Other procedures related to expedited removal include:

- Operation Streamline: This is a program where those caught crossing borders without authorization are subject to federal criminal charges.
- Administrative removal for aggravated felons: This is a process where those convicted of an aggravated felony may be removed immediately after finishing their prison term without going through removal proceedings.

== Reception ==
=== Criticism from civil rights, constitutional rights, and immigrant rights perspectives ===
A number of immigrant rights advocates have expressed concern about the lack of due process involved with expedited removal, both at designated ports of entry and for people in the border zone.

The National Immigration Law Center expressed concern about the expansion of expedited removal to the entire border zone considering that the concerns expressed by the United States Commission on International Religious Freedom regarding protections for asylum-seekers had not been adequately addressed. Similarly, the American Civil Liberties Union has argued that expedited removal can lead to many people who would qualify for asylum getting deported.
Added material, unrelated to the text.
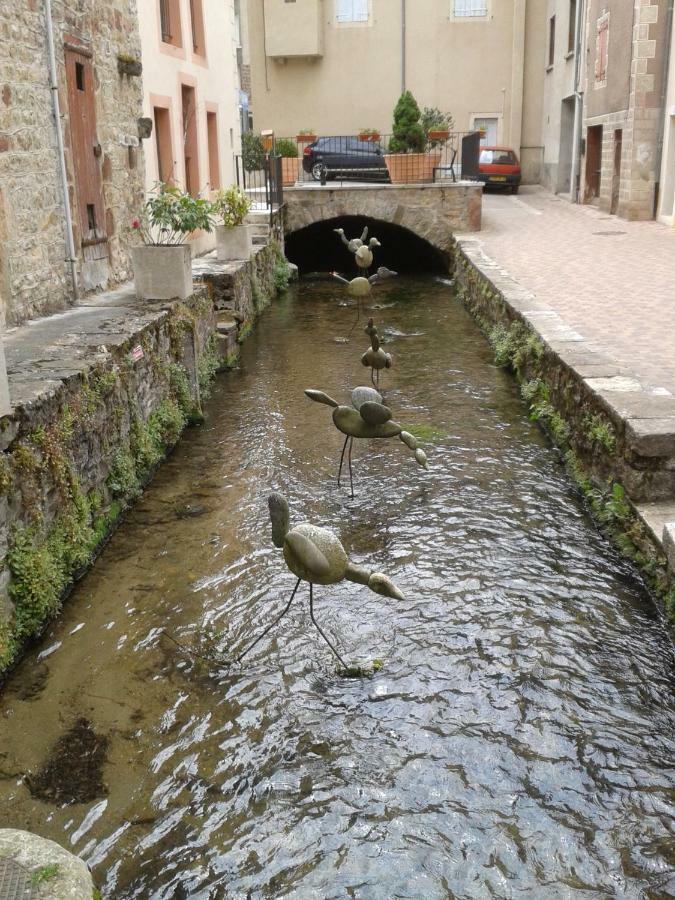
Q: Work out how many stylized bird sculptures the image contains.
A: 6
The Immigration Policy Center noted that expedited removal proceedings and other rapid deportation decisions "often fail to take into account many critical factors, including whether the individual is eligible to apply for lawful status in the United States, whether he or she has long-standing ties here, or whether he or she has U.S.-citizen family members."

The American Civil Liberties Union has noted that the 100-mile "border zone" within which expedited removal can be carried out houses roughly 2/3 of the United States population, and has expressed concern about the implications of these broad enforcement powers for civil rights and constitutional protections.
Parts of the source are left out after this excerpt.